● PROBLEM DESCRIPTION
Across the following data, state how many lines include the word "visible". Provide the number alone.

● DATA FOR THE TASK
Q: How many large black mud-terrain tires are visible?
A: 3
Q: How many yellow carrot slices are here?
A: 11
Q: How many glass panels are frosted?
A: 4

==

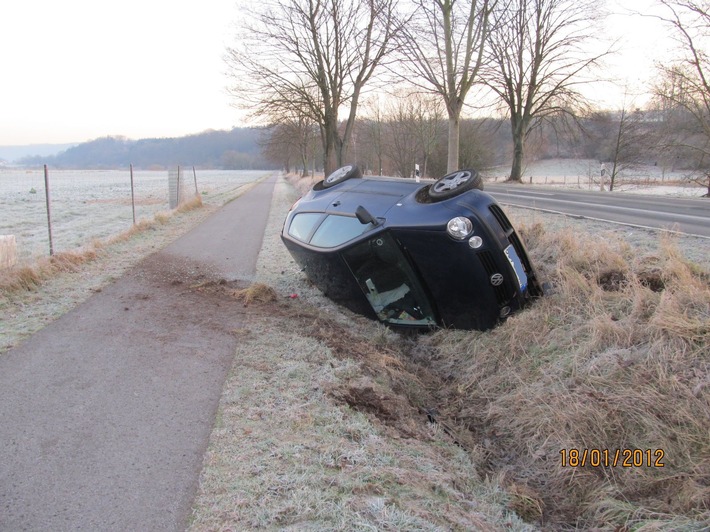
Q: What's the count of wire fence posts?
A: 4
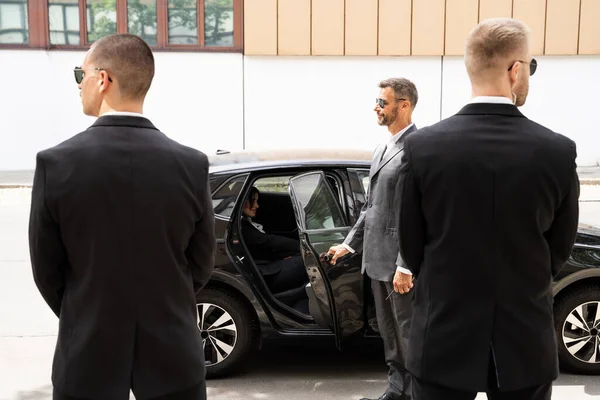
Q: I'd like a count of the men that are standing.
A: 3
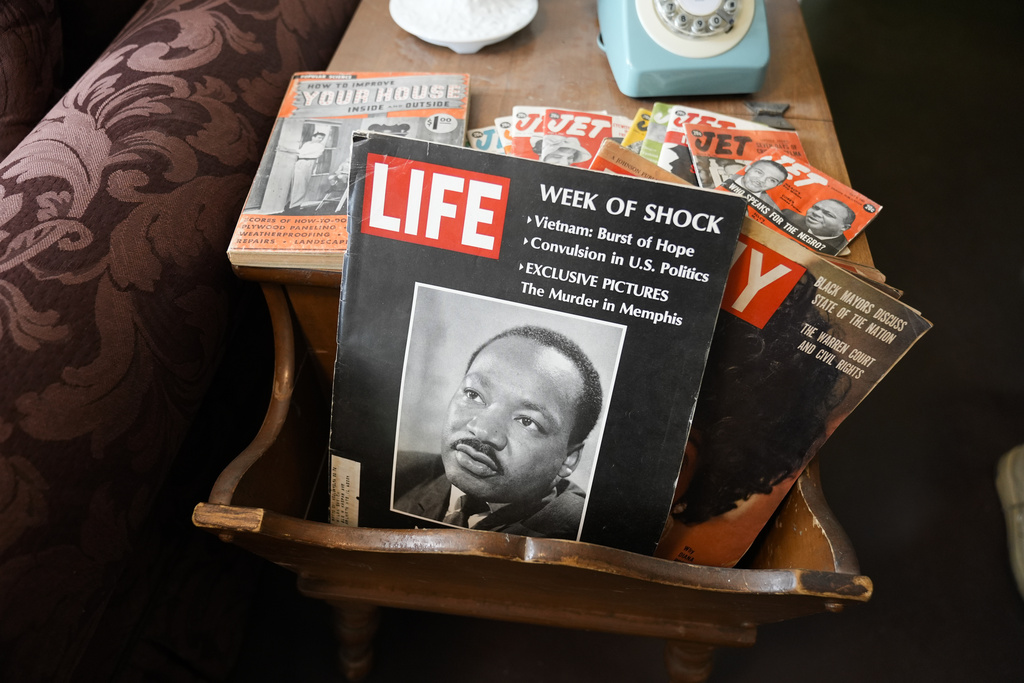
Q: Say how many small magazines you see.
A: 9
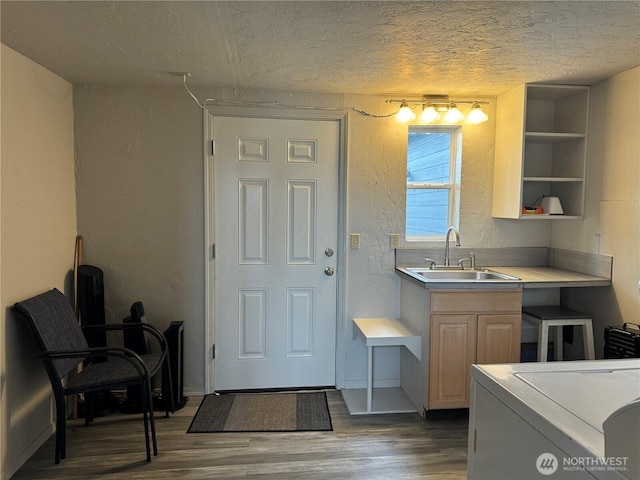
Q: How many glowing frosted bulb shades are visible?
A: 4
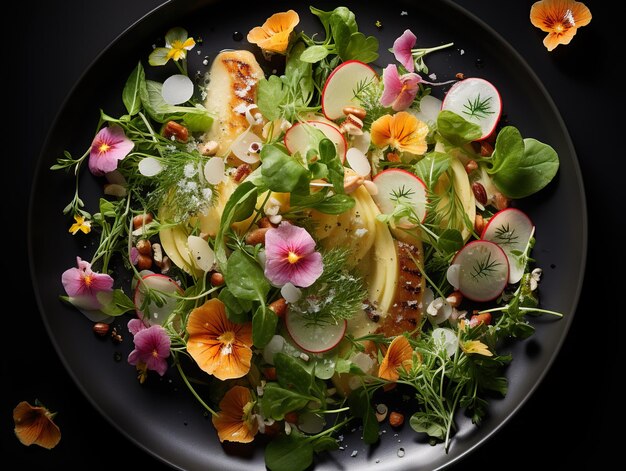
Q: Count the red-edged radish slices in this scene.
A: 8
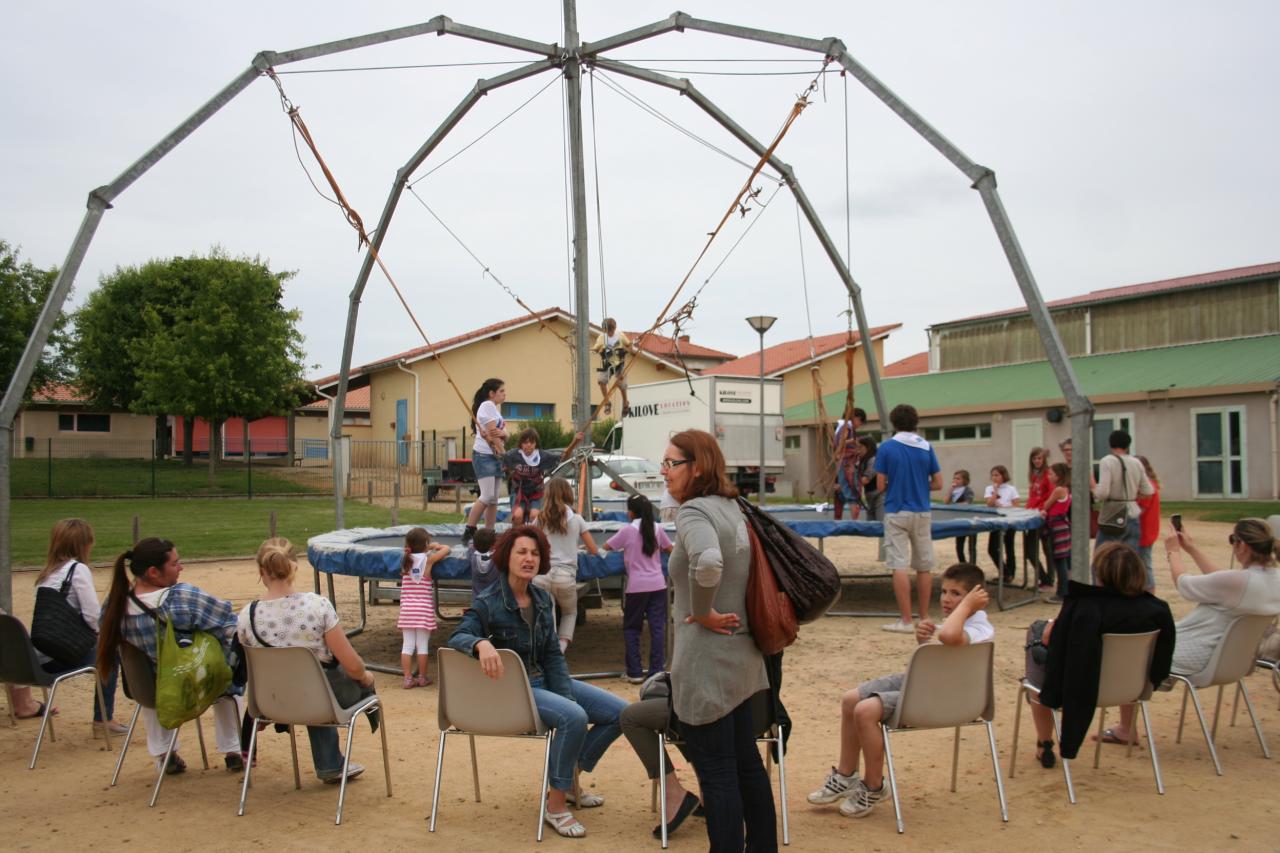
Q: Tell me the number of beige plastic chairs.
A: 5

==

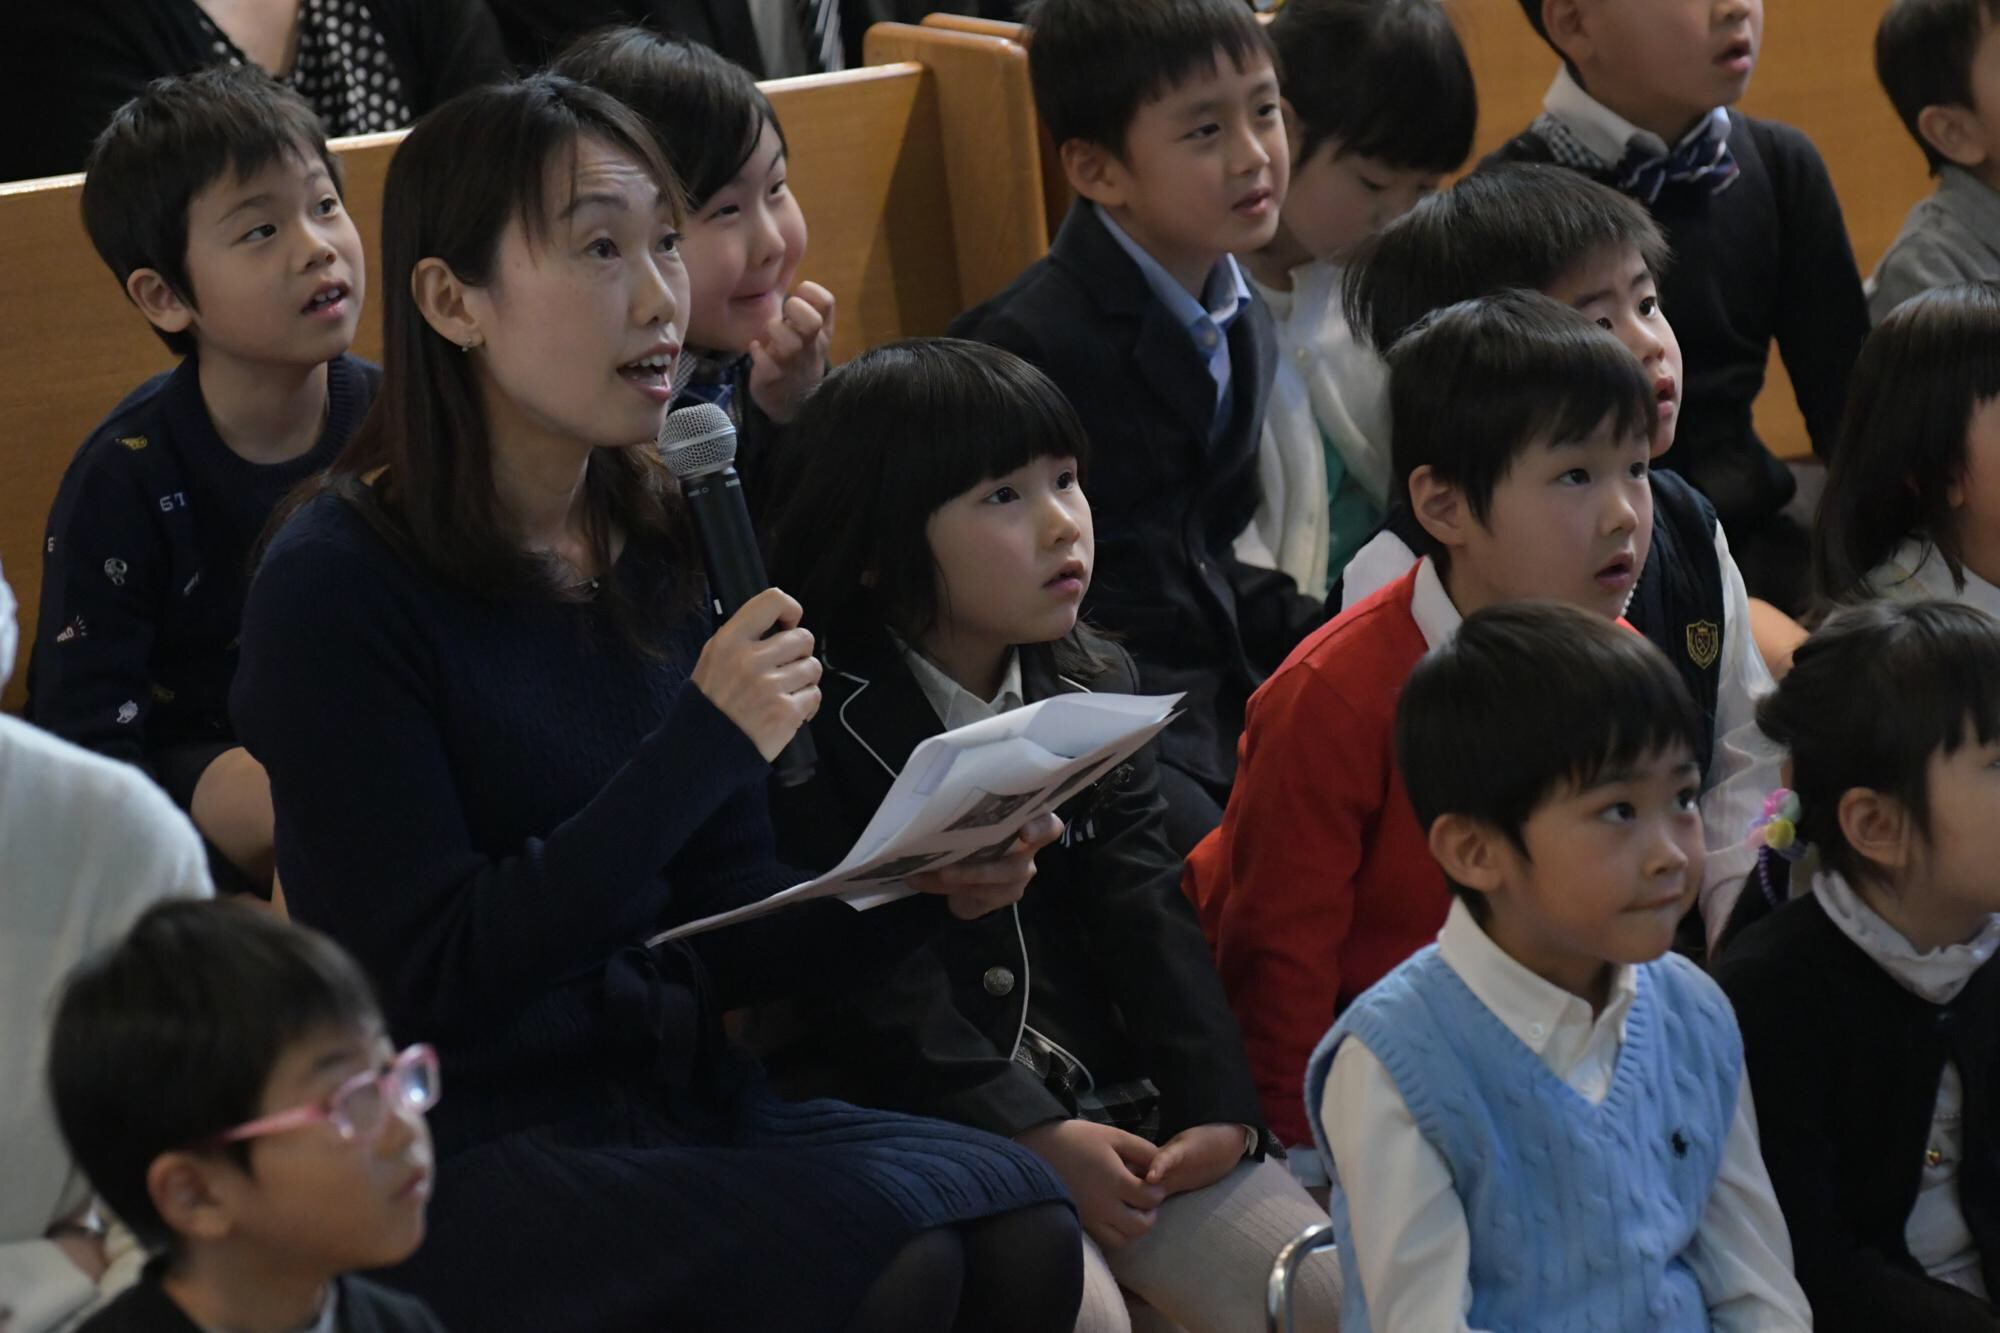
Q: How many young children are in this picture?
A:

● TASK RESPONSE
2